Backdoor

Backdoor:Win32/Simda!A information

Malware Removal

The Backdoor:Win32/Simda!A is considered dangerous by lots of security experts. When this infection is active, you may notice unwanted processes in Task Manager list.
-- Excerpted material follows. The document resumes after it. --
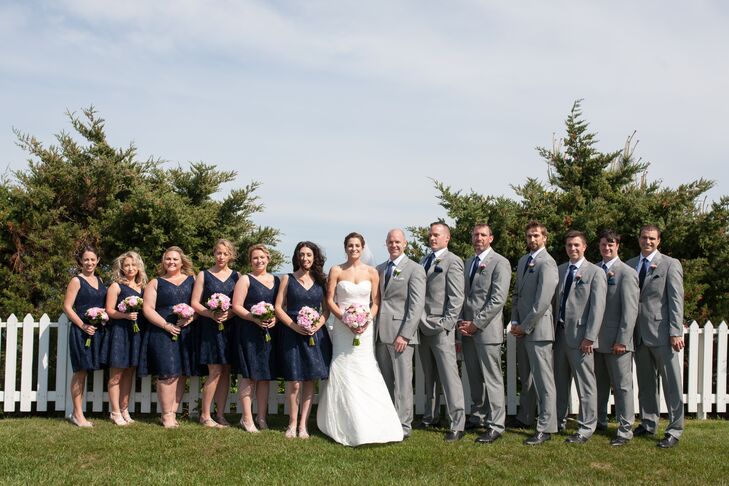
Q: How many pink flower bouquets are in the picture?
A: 7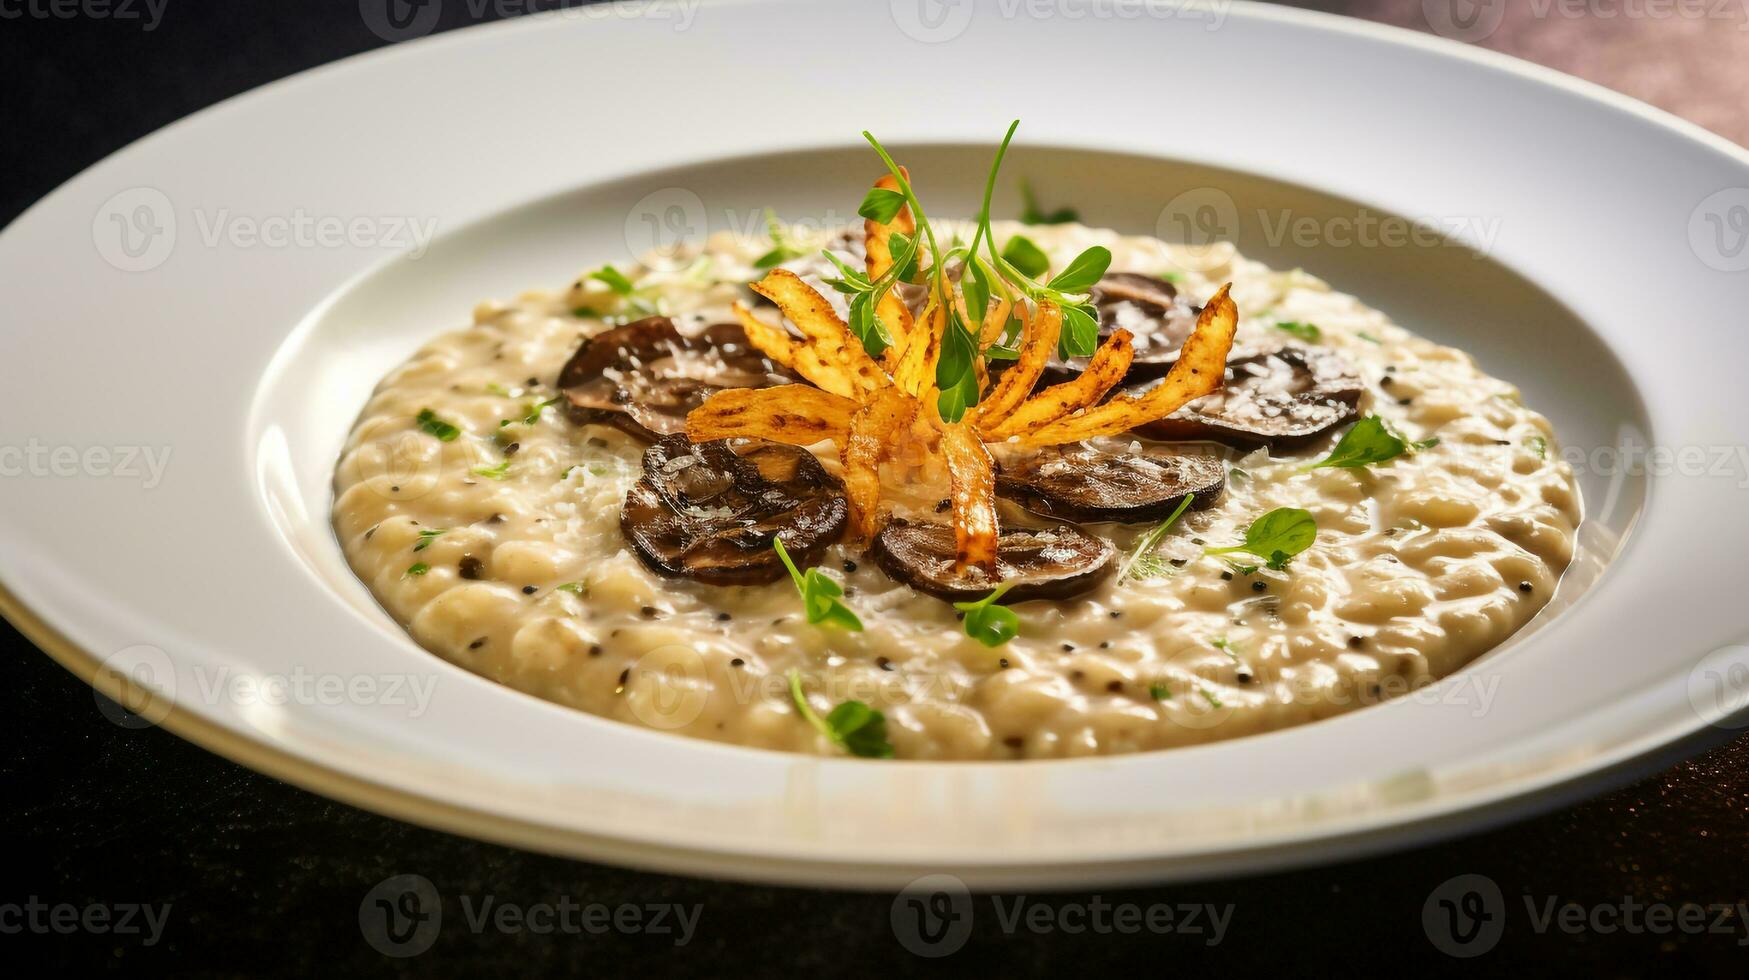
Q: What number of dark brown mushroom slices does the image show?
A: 6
In this case, it is adviced to scan your computer with GridinSoft Anti-Malware.

GridinSoft Anti-Malware

Gridinsoft Anti-Malware

Removing PC viruses manually may take hours and may damage your PC in the process. We recommend using GridinSoft Anti-Malware for virus removal. Allows to complete scan and cure your PC during the trial period.
DOWNLOAD NOW
6-day free trial available.

What Backdoor:Win32/Simda!A virus can do?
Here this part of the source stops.